Prompt: Pictures must not appear in the copy. Set down exactly the line with "Q: What's the" and each line after it through the end of the data below.
[Dataset records — start]
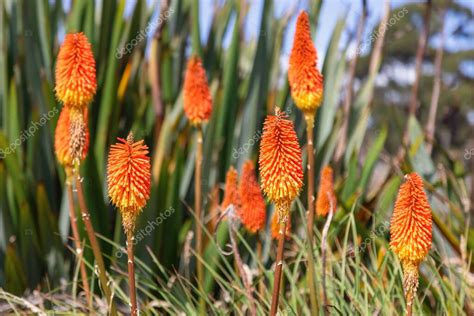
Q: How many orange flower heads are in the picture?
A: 11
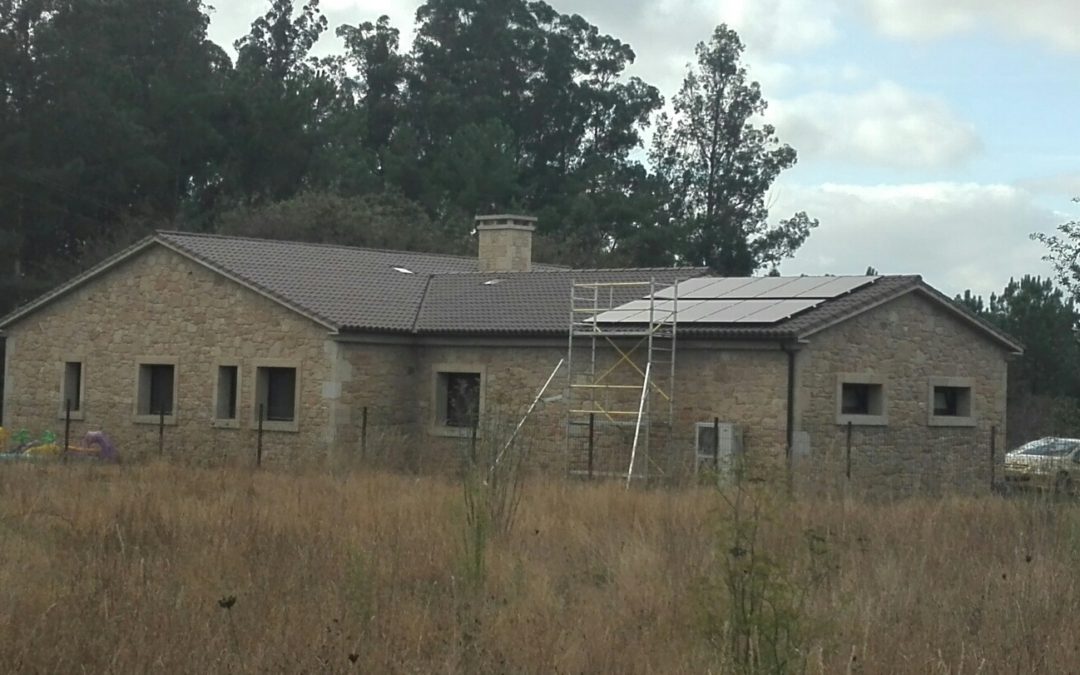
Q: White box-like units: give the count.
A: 1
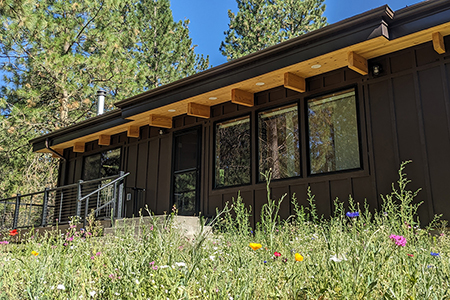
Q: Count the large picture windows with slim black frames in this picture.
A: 3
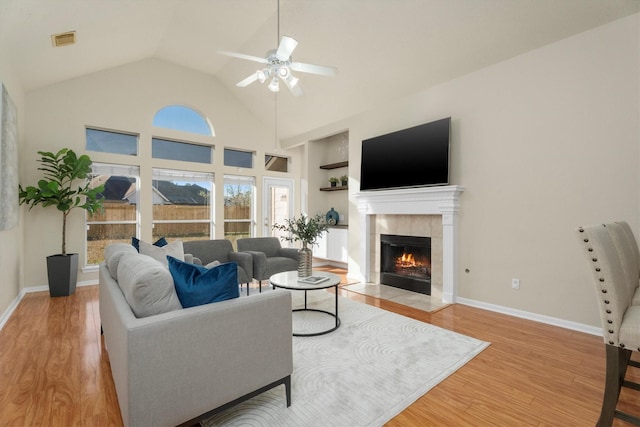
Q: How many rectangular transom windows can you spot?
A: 4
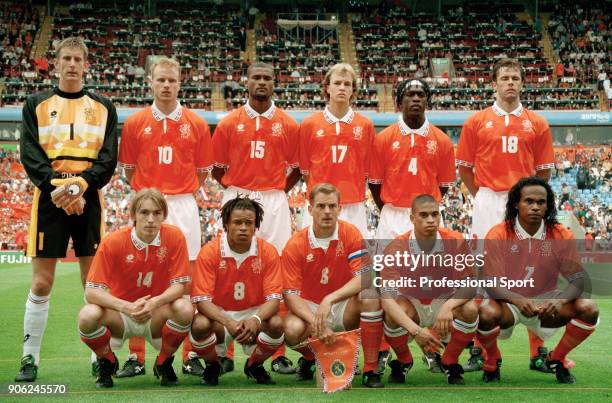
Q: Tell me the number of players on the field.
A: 11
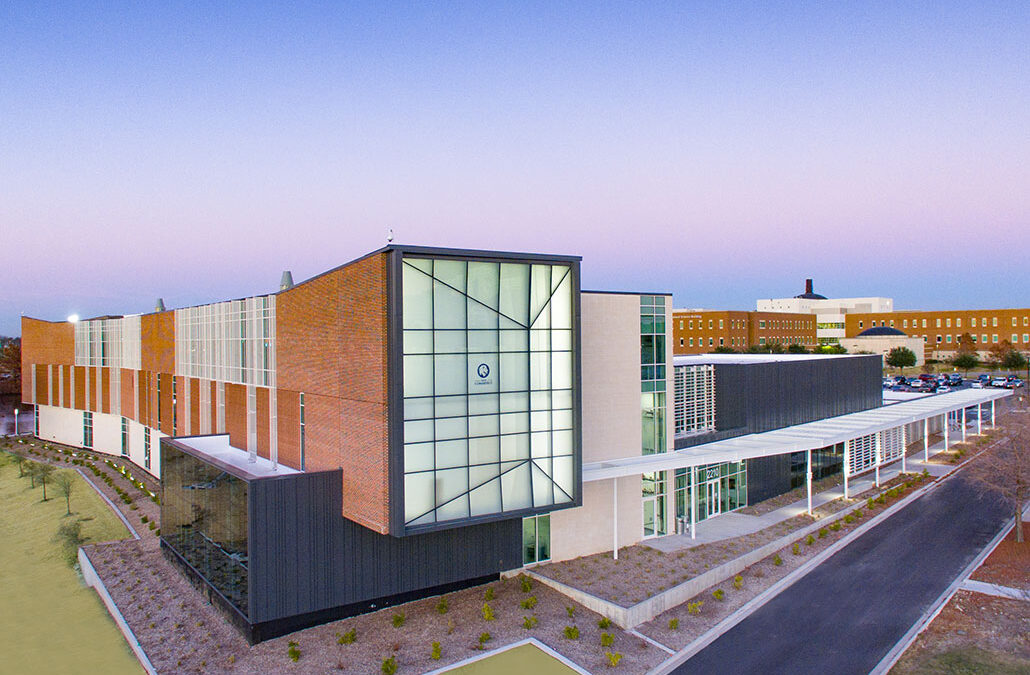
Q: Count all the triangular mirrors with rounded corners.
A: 0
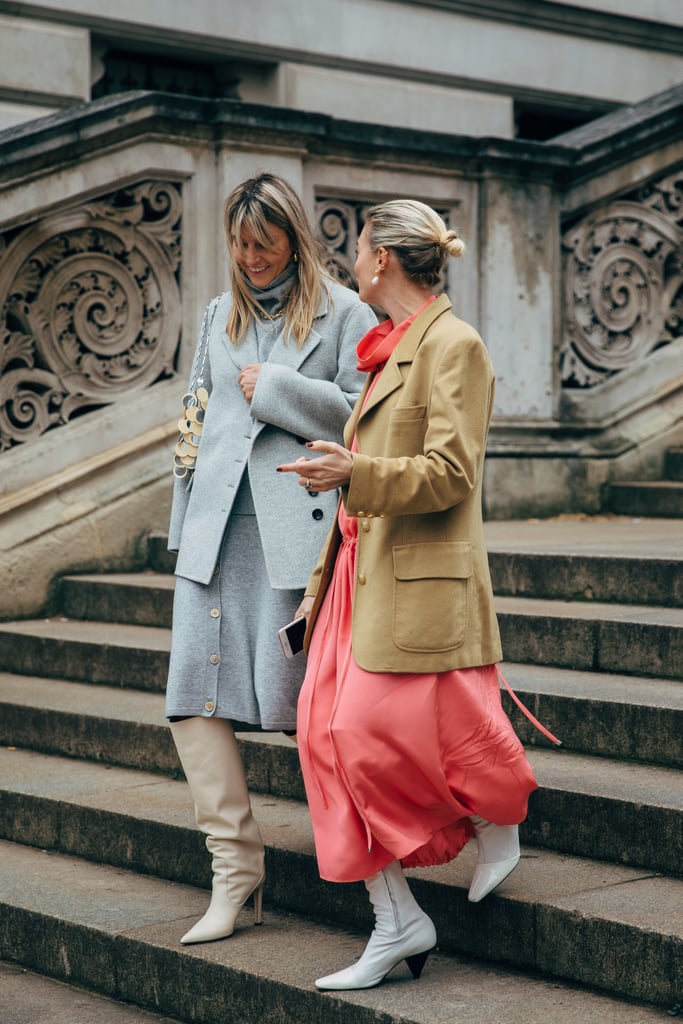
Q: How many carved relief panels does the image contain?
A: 3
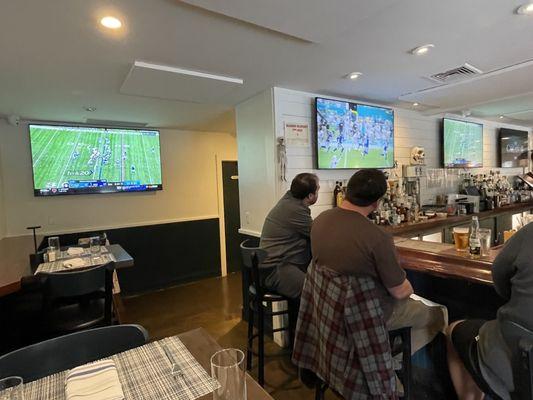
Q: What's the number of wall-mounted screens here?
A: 4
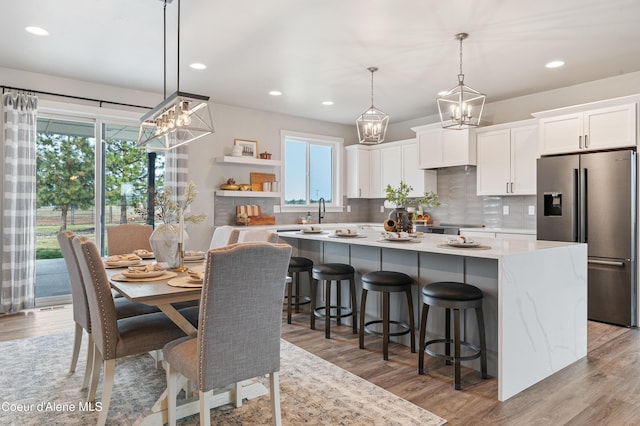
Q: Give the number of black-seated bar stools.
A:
[Dataset records — finish]
Your solution:
Q: What's the number of wall-mounted screens here?
A: 4
Q: Give the number of black-seated bar stools.
A:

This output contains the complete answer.